Meta Andromeda: Supercharging Advantage+
automation with the next-gen personalized ads retrieval
engine
engineering.fb.com/2024/12/02/production-engineering/meta-andromeda-advantage-automation-next-genpersonalized-ads-retrieval-engine
December 2, 2024
Andromeda is Meta’s proprietary machine learning (ML) system design for retrieval
in ad recommendation focused on delivering a step-function improvement in value
to our advertisers and people.
This system pushes the boundary of cutting edge AI for retrieval with NVIDIA Grace
Hopper Superchip and Meta Training and Inference Accelerator (MTIA) hardware
through innovations in ML model architecture, feature representation, learning
algorithm, indexing, and inference paradigm.
We’re sharing how Andromeda establishes an efficient scaling law for retrieval by
harnessing the power of state-of-the-art deep neural networks, benefitting from the
co-design of ML, system, and hardware (NVIDIA and MTIA chips) that improves
performance and return on investment.
AI plays an important role in Meta’s advertising system by leveraging the power of
machine learning (ML) to predict which ads a person will find most interesting.

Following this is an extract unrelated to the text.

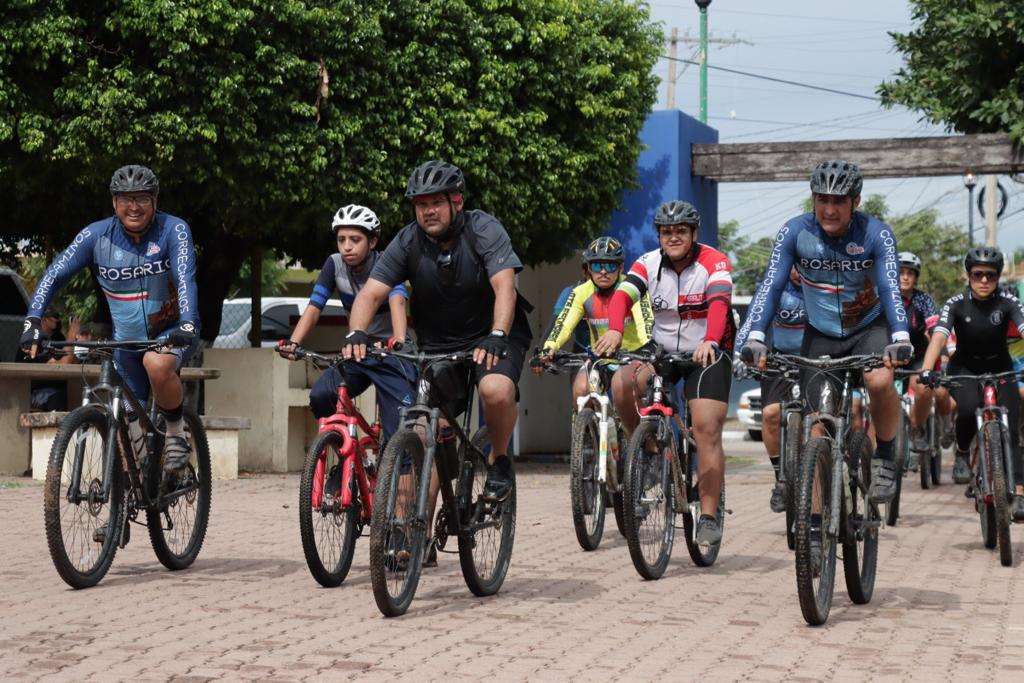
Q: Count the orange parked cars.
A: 0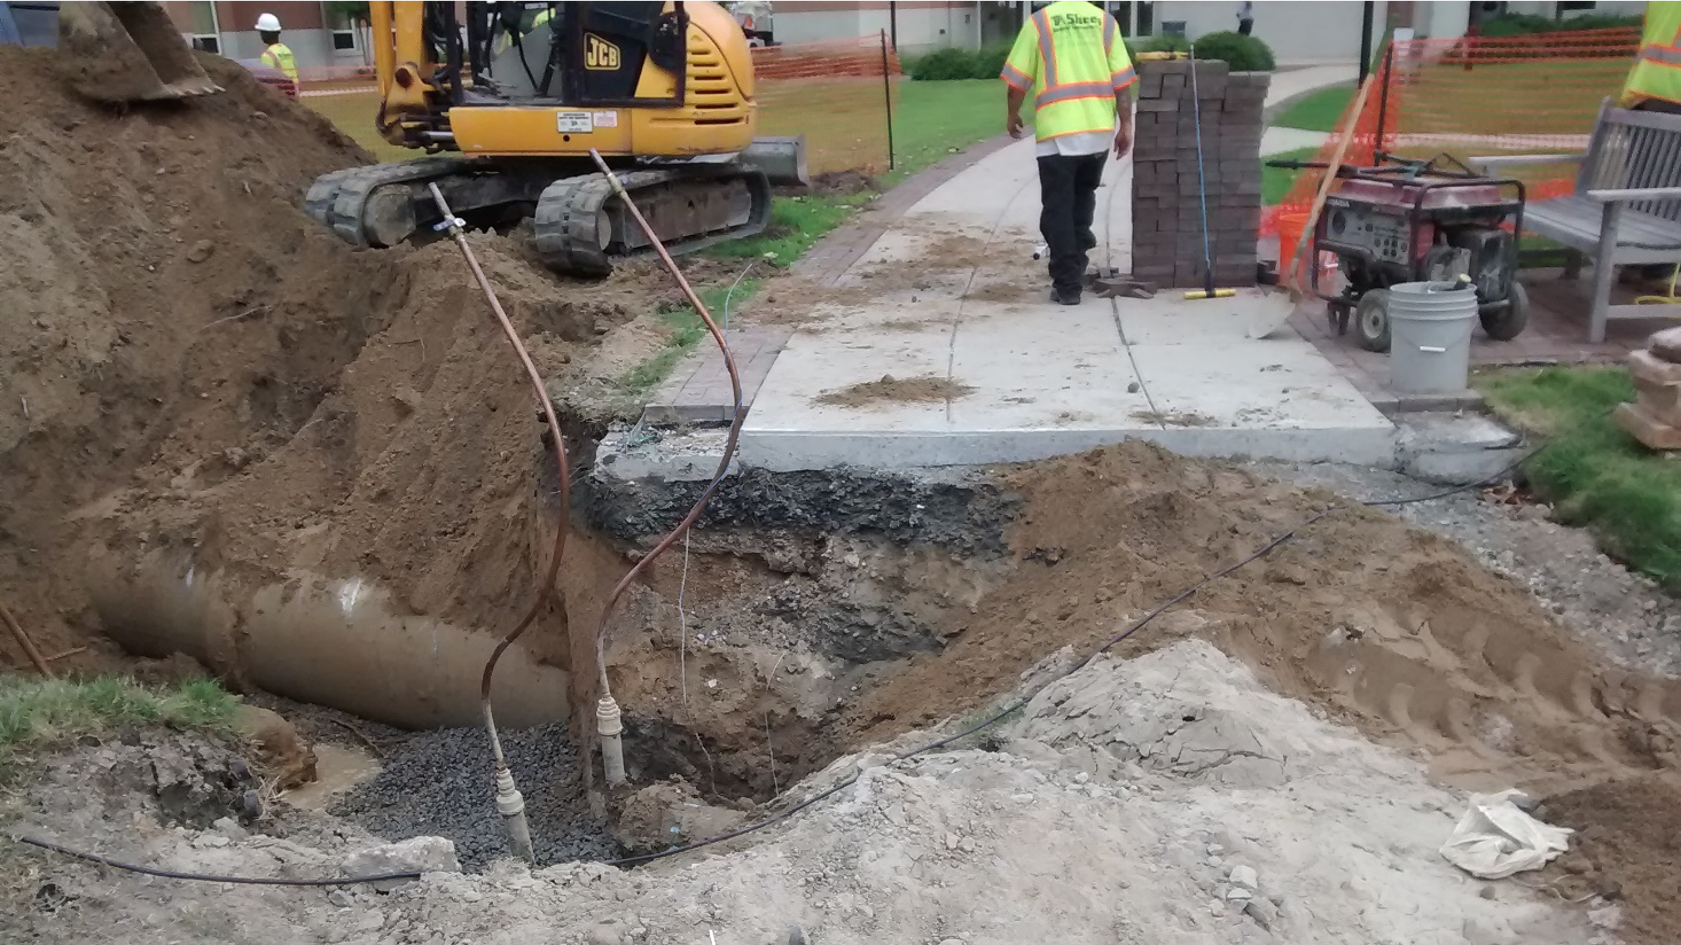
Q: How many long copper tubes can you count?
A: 2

This helps
people learn about a business or product they are interested in while helping an
advertiser meet their objectives such as increasing brand awareness, acquiring new
customers, and driving sales.
1/6
Retrieval is the first step in our multi-stage ads recommendation system. This stage is
tasked with selecting ads from tens of millions of ad candidates into a few thousand
relevant ad candidates. In the following stage, larger and more sophisticated ranking
models predict people and advertiser value to determine the final set of ads to be shown
to the person.
Challenges and opportunities in this new era of advertiser
automation with generative AI
The retrieval stage is challenging primarily because of scalability constraints in two axes:
volume of ad candidates and tight latency constraints.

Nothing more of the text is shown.